To the frustration of all professionals within the Artillery branch, promotions were notoriously slow in comparison with the Infantry and Cavalry branches. Tidball commanded a brigade of horse artillery as a captain, fought in most of the major battles and campaigns of the war, and was frequently cited for efficiency, reliability and military professionalism. He was frequently discussed among the high command as a candidate well-deserving of promotion. But as was typical of his branch, he was just as frequently passed over. The following are some of the opinions expressed about him from his commanders, subordinate officers, and even some of his men, as found within Eugene Tidball's 2002 biography (No Disgrace to My Country):

John Haskell Calef, wrote of his first impressions as a second lieutenant, serving under Tidball in Battery A, 2nd U.S. Artillery:

Joining his battery in December 1862, as a second lieutenant, I was led to believe by some of my brother subalterns that our captain was very exacting, of choleric temperament and much of a martinet. His personal appearance at the time was strikingly martial, especially when mounted. Above the average height, his dark piercing eyes with a far-off thoughtful expression, handsome regular features, dark-brown wavy hair, beard and mustache, and in the prime of manhood, he reminded me of a picture I once saw, of the "Knight in Search of the Holy Grail." In due time I discovered that if duty was well performed, service with him was most agreeable. Behind the austere, rather reticent and dignified exterior, there existed a love of humor and an affability that only required circumstances to develop… He would at times emerge from his dignified reserve and entertain us youngsters, as we sat around the blaze of winter quarters, with interesting stories of the army "befo’ de wah."

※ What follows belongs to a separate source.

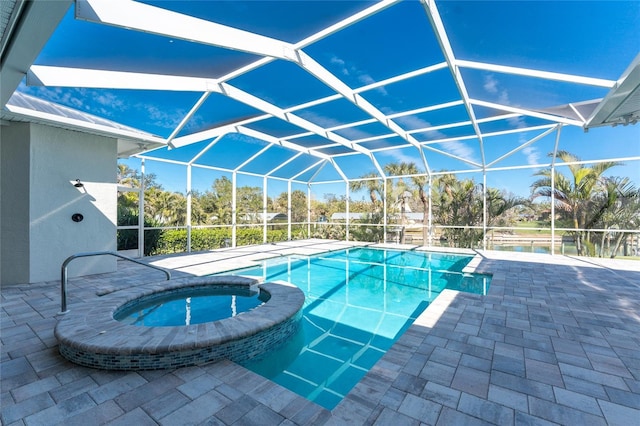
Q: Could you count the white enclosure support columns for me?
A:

Alfred Pleasonton, commander of the Cavalry Corps at Gettysburg, mentioned Tidball and James M. Robertson, each commanding a brigade of horse artillery batteries, in his battle report:

[Tidball and Robertson] are now performing the duties of general officers with only the rank of captain, and I most urgently recommend that they be promoted to the rank of Brigadier General. The Artillery arm requires organization in the higher grades. There are no general officers who by their service are so much entitled to this distinction as Captains Robertson and Tidball.

One of Tidball's mentors, Henry Jackson Hunt, added the following to Pleasanton's recommendation:

They have seen their juniors passed over their heads, and have been compelled to serve when they were entitled by their experience to command.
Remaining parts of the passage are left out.